Daarom houden de instructeurs iedereen zowel op de grond als in de lucht nauwlettend in de gaten. Veiligheid voor alles. Het nieuwe parachutesysteem past daarbij. Mocht de parachute niet automatisch openen, dan is er altijd nog de rode hendel aan de voorzijde van het lichaam. Hiermee activeert de militair de reservechute. Sietse heeft het nog nooit meegemaakt, maar… Stel dat de militair dit om wat voor reden dan ook niet zelf doet. Daarvoor zijn de springers nu uitgerust met CYPRES. “Het Cybernetic Parachute Release System zorgt ervoor dat het valscherm alsnog openschiet. Helemaal dummyproof.”

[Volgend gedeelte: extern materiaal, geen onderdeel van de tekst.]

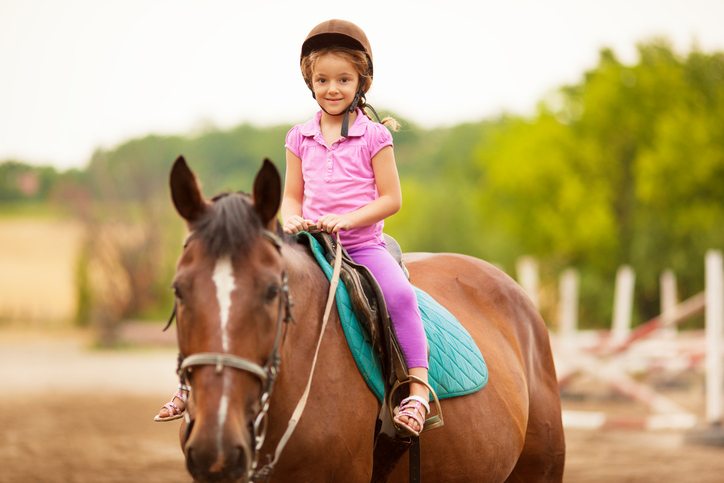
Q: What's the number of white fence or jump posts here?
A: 5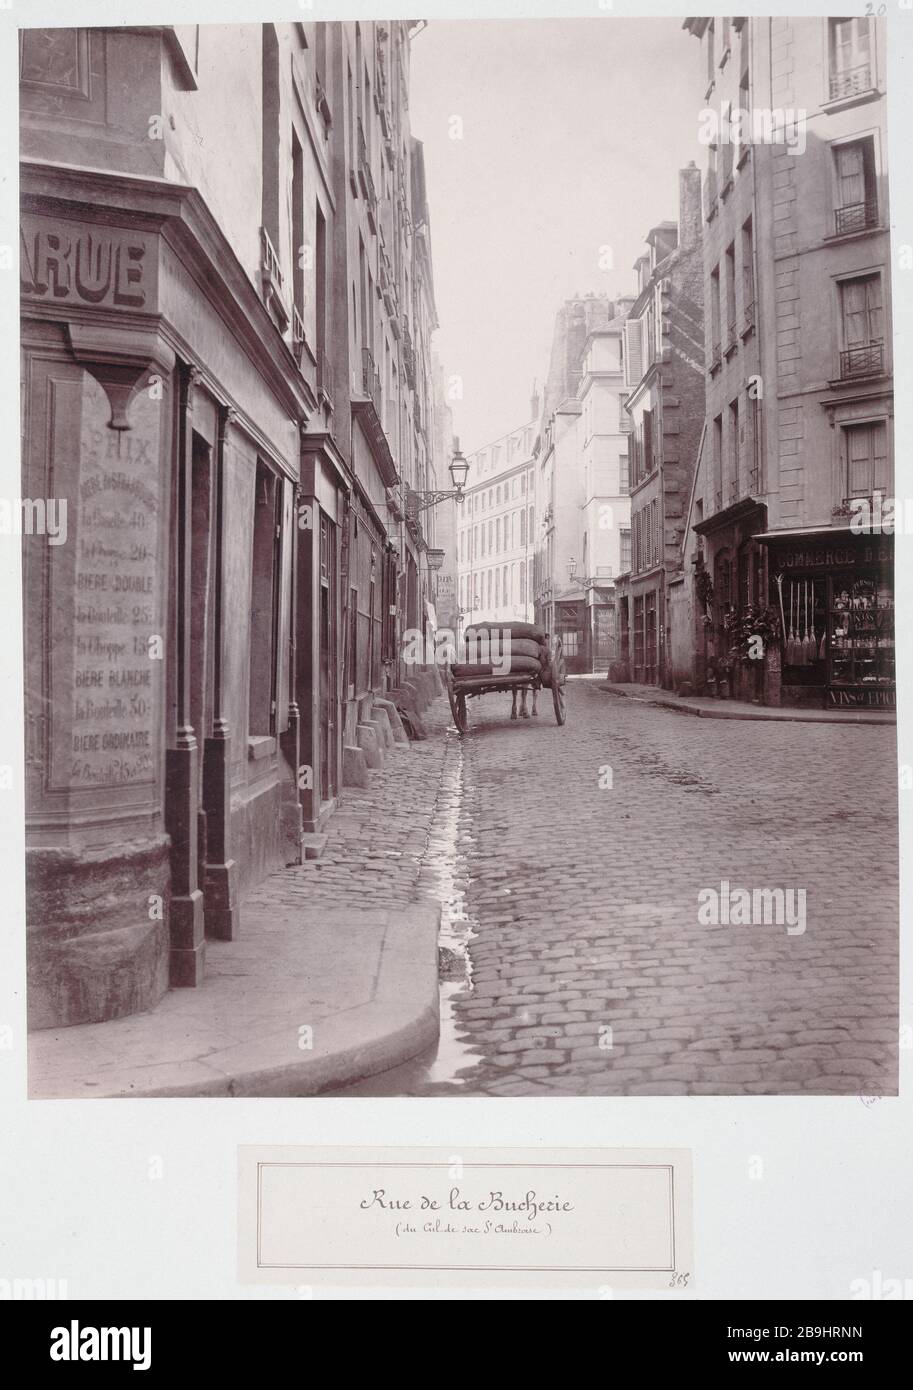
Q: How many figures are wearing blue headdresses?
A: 0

CYPRES is al decennia verplicht bij vrije valsprongen. Nederland is het eerste land dat het veiligheidssysteem ook invoert bij AO-sprongen.

Valsnelheid

Nederland is het eerste Europese land dat gebruikt maakt van CYPRES. In het vliegtuig hangt een kastje, waarbij de transponder wordt ingesteld op de drophoogte. Voor het A-brevet is dit op duizend voet. Als iemand uit de kist springt, registreert CYPRES dat er een afstand tot de kist wordt gemaakt. Het kastje in de kist en de reservechute communiceren met elkaar. “Een normale valsnelheid is ongeveer 5,8 meter per seconde. Is de valsnelheid te hoog, dan weet het systeem dat het valscherm niet is ontplooid en de reservechute niet is geactiveerd. Op dat moment schiet een kleine explosieve lading in de reservechute een lijn door, waardoor de springveer eruit komt en de reservechute alsnog met een grote snelheid vrijkomt.”

“Paracontrol, 3 open”

Mooi verhaal, dachten ze bij de paraschool. “Dat hebben we getest”, glimlacht Sietse. Op een video toont hij hoe een pop uit het vliegtuig valt en de reservechute vlak voor landing alsnog ontplooit. “Tien op de tien keer werkte het. De reserve wordt ontplooid op zo’n honderd meter boven de grond. Het zal geen zachte landing zijn, maar het kan iemands leven redden.”

“POAH! De sprong, het ging veel sneller dan verwacht. Echt tof om mee te maken.”

Interoperabel

De behoefte tot vervanging van de parachutes bij de DPS is in nauwe samenwerking en afstemming gegaan tussen de afdeling CLAS Strategie & Plannen, Directie Materieel en Diensten, het Materieellogistiek Commando Land en diverse vertegenwoordigers en afdelingen van de NATO Support And Procurement Agency, een ondersteuningsbureau van de NAVO. Het gaat om in totaal 4.300 parachutes en ruim drieduizend reservesystemen.

België, Duitsland en Nederland werkten voorheen al nauw samen bij het opleiden en trainen op de verschillende parascholen. Door de valschermen samen aan te kopen wordt er ingespeeld op een bredere behoefte die speelde binnen Europese krijgsmachten. Daarnaast delen we het onderhoudscontract. De chute is van Franse makelij: daar wordt de chute dan ook al langer gebruikt.

Een gedeeld parachutesysteem draagt bij aan de interoperabiliteit tussen onze landen. Denk bijvoorbeeld aan een sprong als bij Market Garden. De parachutisten en ook de vliegers hoeven nu geen aanvullende instructie of omscholing meer te krijgen voorafgaand aan de multinationale inzet. “Het maakt dat we uit elke kist kunnen springen.”